Dopo il trasferimento a Yol, per cinque mesi Tonio aspettò invano di ricevere notizie da casa. Poi lettere e cartoline arrivarono insieme, e lui nel leggerle non si curò di guardare le date, pago di risentire la voce dei familiari, degli amici, raccolti attorno a lui, a fargli compagnia.

L’arrivo dei pacchi suscitava sentimenti contrastanti; il riaffluire dei ricordi (a volte attraverso la visione di un oggetto, la degustazione di un cibo) e quindi l’affondare nell’intimità, erano brutalmente impediti dalla regola dissacrante che prevedeva la perquisizione prima della consegna, per requisire i medicinali che eventualmente vi fossero contenuti.

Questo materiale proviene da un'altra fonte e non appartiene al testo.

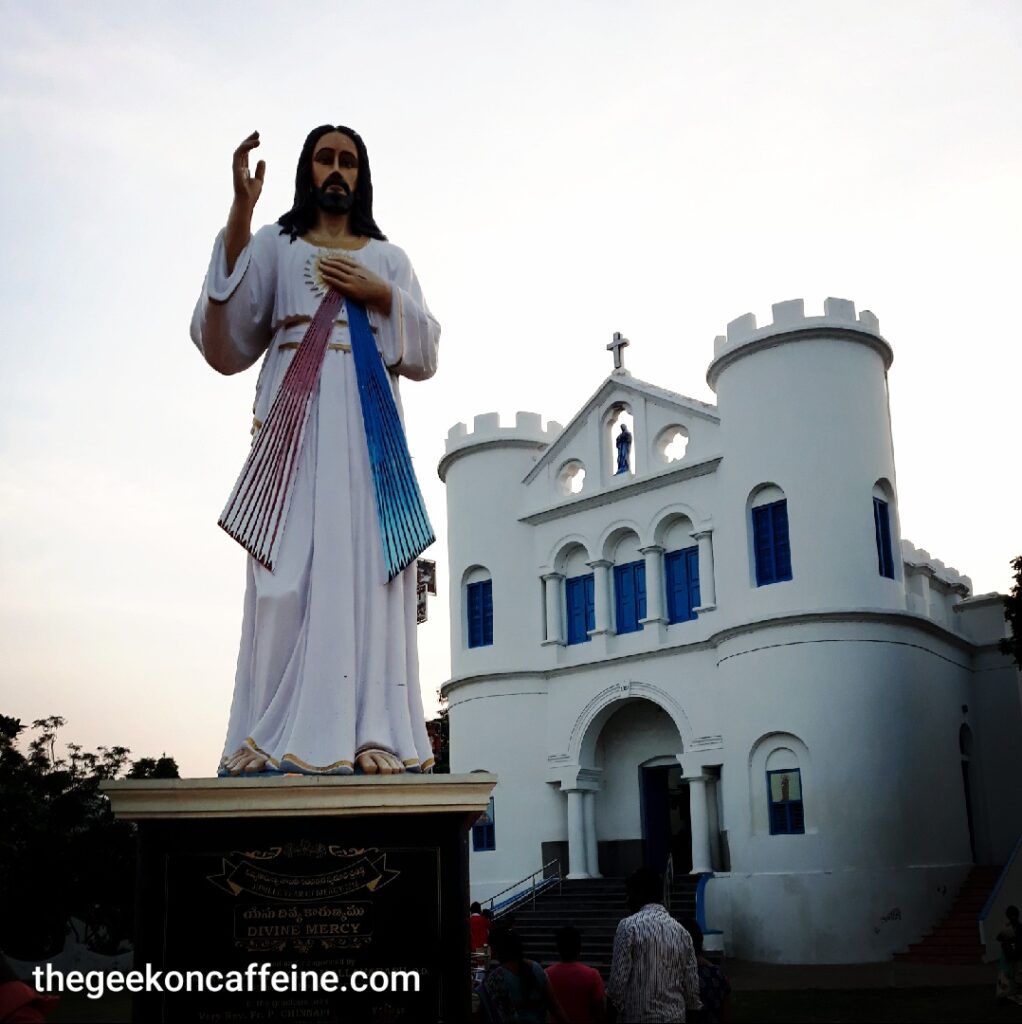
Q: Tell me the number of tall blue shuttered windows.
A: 6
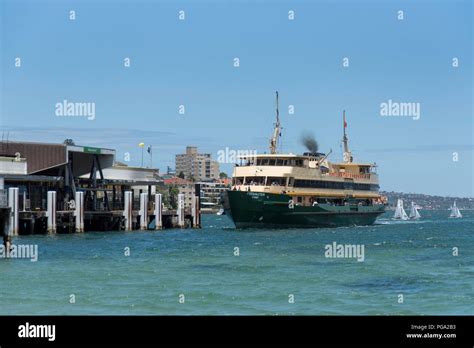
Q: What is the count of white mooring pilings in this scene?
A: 8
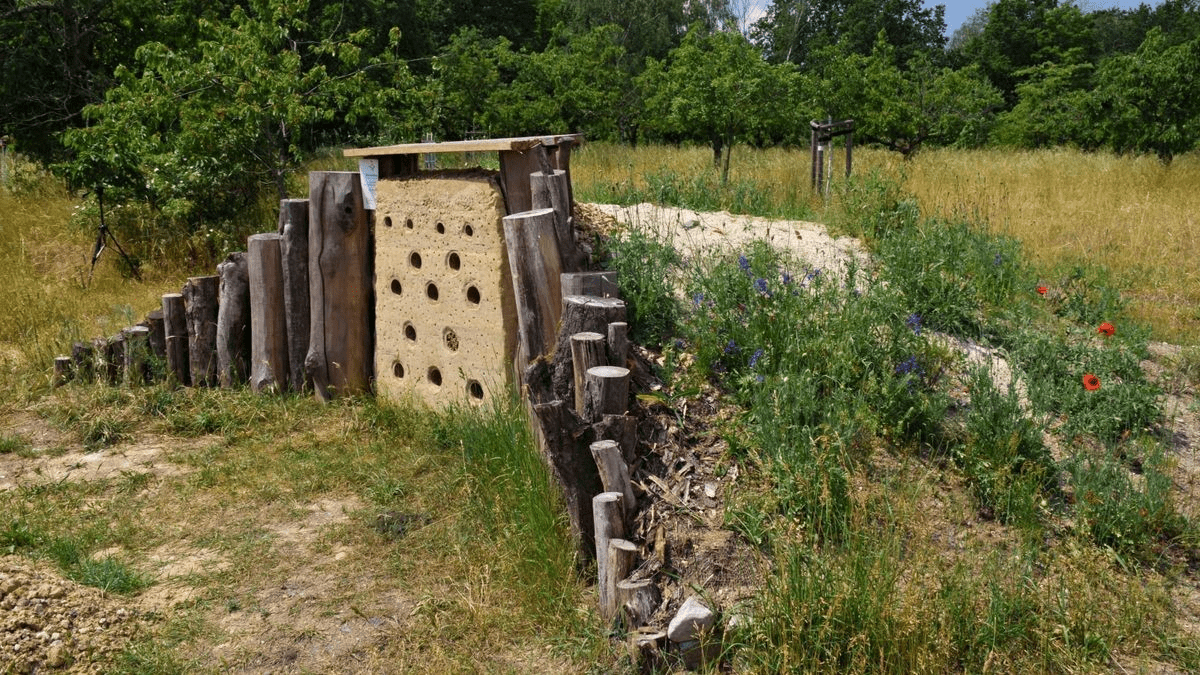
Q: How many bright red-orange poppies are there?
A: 3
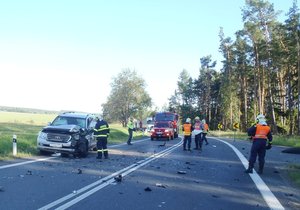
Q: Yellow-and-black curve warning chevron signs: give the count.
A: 2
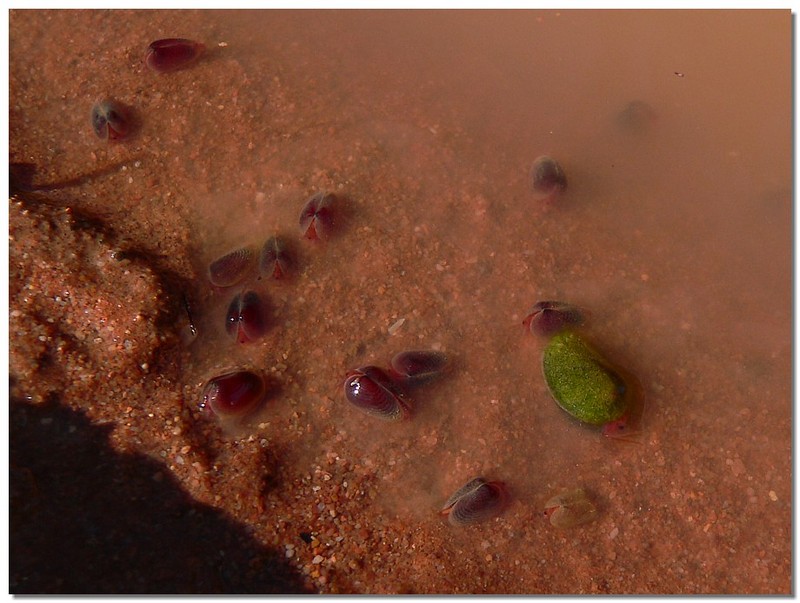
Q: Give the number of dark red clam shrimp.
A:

I prigionieri ricevevano una paga settimanale, in rupie, che fu in seguito sostituita da buoni che potevano spendere al bar, allo spaccio (oltre che mettere sul tavolo, come posta, quando giocavano a carte ).

Ogni qualche mese circolavano voci di fughe, ma rimanevano voci, e il ritmo della vita nel campo non subiva cambiamenti.

In maggio Tonio compì trentacinque anni.

Il cielo era spesso bianco di afa – rinfrescava solo verso mezzanotte. Sdraiato sul letto, a occhi chiusi, Tonio non sapeva più bene se quello che gli passava per la mente fossero pensieri, o sogni, o ricordi.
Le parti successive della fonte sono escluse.